– Что, что, что? – переспросил из зала Пржевальский. – Как вы изволили выразиться? Если вам не трудно, Феликс Израилевич, повторите, пожалуйста!

Но повторить Феликсу Израилевичу Иванову по матери было именно трудно. И хотя он, надо отдать ему должное, сделал еще одну попытку, но с результатом гораздо худшим, чем предыдущий.

– Ага! – понимающе сказал Арсентий, – вам, по-моему, следует пойти прогуляться! – поставил он диагноз.

Пациент, полностью согласный с ним, моля в душе Бога, чтобы благодетель не передумал, мелкой трусцой понесся в гримерную.

– Леночка! – окликнул Пржевальский Медникову. – Организуйте-ка и мне стаканчик… чайку…

Леночка, отложив в сторону «Неккерманн», бросилась выполнять его просьбу.

В репетиции образовалась черная пауза, как дыра в гнилом зубе. Ее тут же заполнила Наталья Игнатьевна Врубель – заведующая литературной частью театра, та самая, которая, по словам известного кинорежиссера, пьесы читает вверх ногами.

И вероятнее всего, не врал кинорежиссер, ибо бывшая актриса, а ныне вахтерша театра, Луиза Марковна Людовик-Валуа, хорошо знавшая всю семью Натальи Игнатьевны, утверждала, что привычка-то у нее, оказывается, наследственная. И отец завлита – Игнатий Аполлинарьевич, народный артист СССР, и дед, Аполлинарий Маркелович, актер Его Величества Императорских театров, – пьесы читали таким же макаром.

Вообще милейшая старушка Луиза Марковна обладала незаурядной памятью, в которой поместилась вся закулисная история русского и советского театра. Не последнее место в ее рассказах занимал Игнатий Аполлинарьевич Врубель.
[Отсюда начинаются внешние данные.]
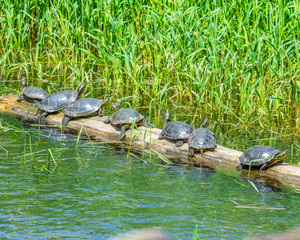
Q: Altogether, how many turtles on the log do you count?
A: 7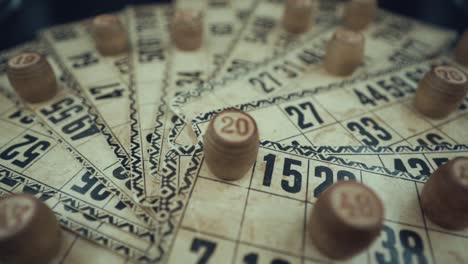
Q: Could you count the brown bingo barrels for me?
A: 12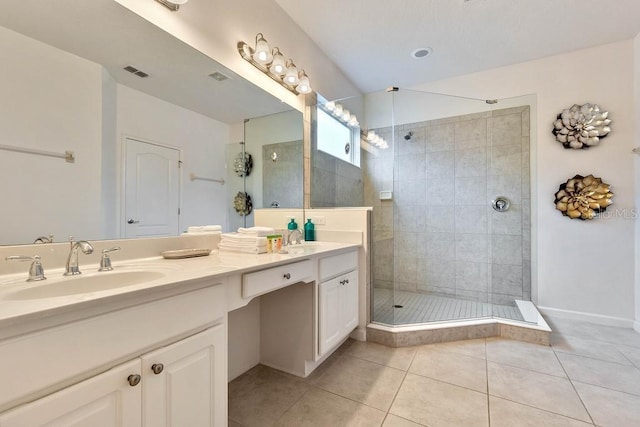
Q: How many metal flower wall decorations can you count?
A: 2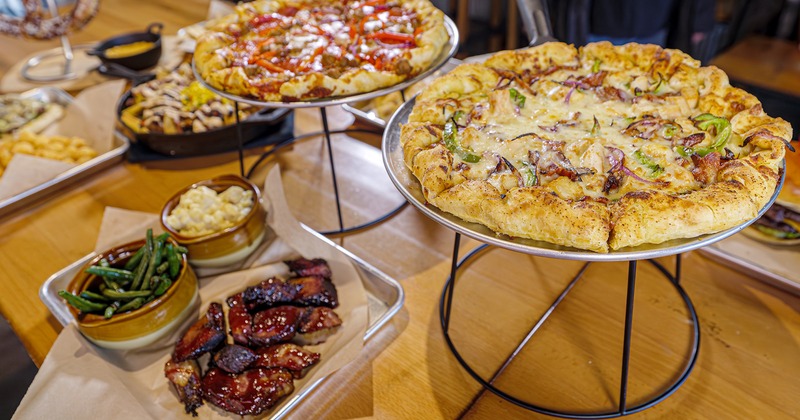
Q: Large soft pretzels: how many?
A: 1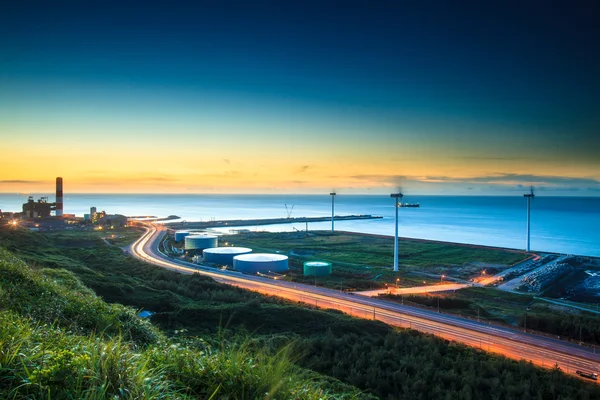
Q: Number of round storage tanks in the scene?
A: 5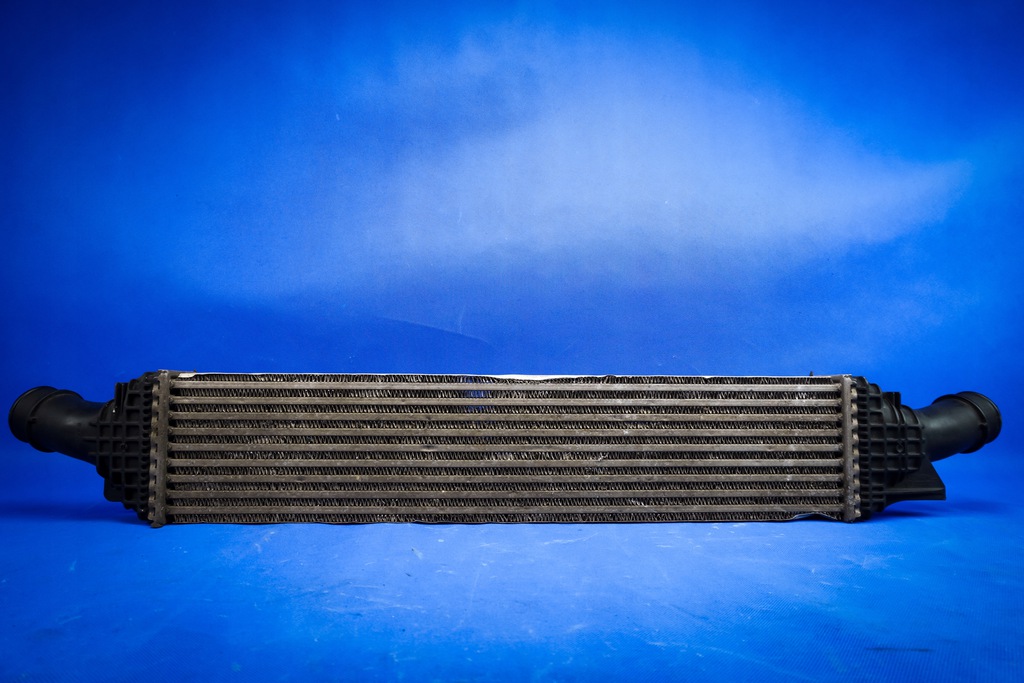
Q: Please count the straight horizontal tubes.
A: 9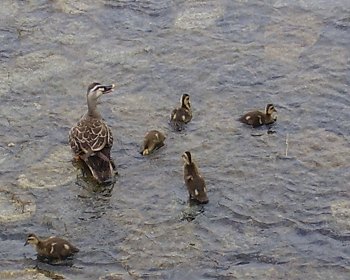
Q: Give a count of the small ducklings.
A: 5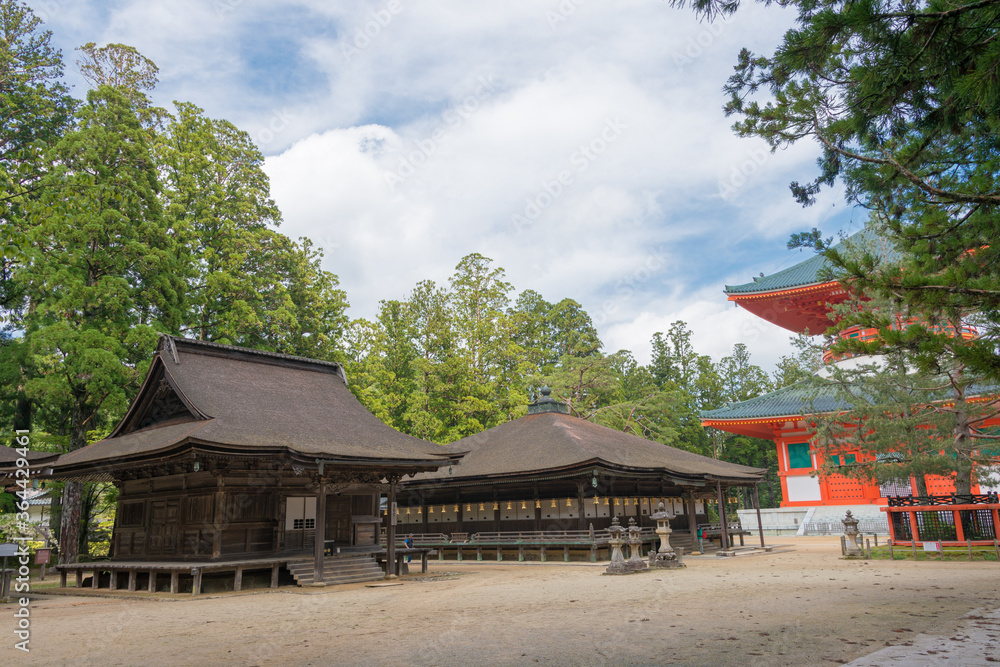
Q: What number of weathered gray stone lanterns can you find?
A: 4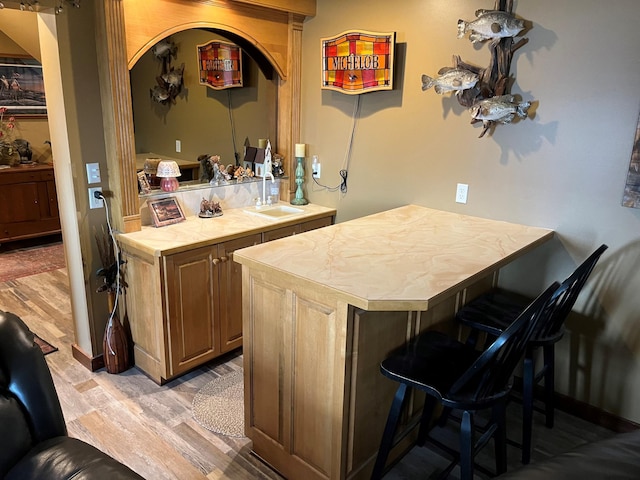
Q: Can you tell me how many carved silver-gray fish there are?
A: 3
Истории о его похождениях с одинаковым успехом могли бы послужить сюжетами, как для русских былин, так и для французских бульварных романов.

А уж до чего красив и мужественен был Игнатий Аполлинарьевич! Ни в сказке сказать, ни пером описать. И вот Наталья Игнатьевна полностью унаследовала от него всю его мужественную красоту и красивую мужественность. В роли Ильи Муромца она была бы просто неотразима.

Но, к несчастью, у Судьбы таковой роли для нее не нашлось.

И такая несправедливость, естественно, не могла не наложить свой отпечаток на ее характер. Впрочем, характер, как и внешность у Натальи Игнатьевны был наследственный. В папашу. С ним в запале сладу не было; вот и Наталье Игнатьевне ни на язык, ни под горячую руку лучше не попадайся. Кроме дурного характера, славилась она также своим вкусом. Был он у нее безукоризненным и подводил ее разве что только в одном: в мужчинах.

Наталью Игнатьевну, как всякого нормального человека, тянуло к противоположному полу. А так как наследственный запас мужества все не иссякал, то нравились ей исключительно хрупкие, эфемерные юноши с ломающимися изнеженными голосами и плавными движениями всех частей тела. Чаще всего, безответно. Что наполняло ее одинокую жизнь непрекращающимися драмами.

Но истинная трагедия разражалась тогда, когда ее избранник оказывался Автором. Конфликт между любовью и долгом буквально потрясал могучий организм Натальи Игнатьевны, пробуждая внутри процессы, равные по силе тем, что некогда сровняли с землей Содом и Гоморру. В такие минуты даже неукротимый Арсентий обходил ее десятой дорогой.

Сейчас был как раз такой случай: автор, он же предмет вожделения мужественной дамы-завлита, находился тут же, хотя в первый момент за могучим торсом Натальи Игнатьевны его никто не заметил.

– Ара! – Наталья Игнатьевна была с Пржевальским на «ты». – Ара, – протрубила она, – будь добр, удели мне пять минут… Позволь тебе представить молодого автора!..

Арсентий часто-часто заморгал и начал наливаться венозной кровью.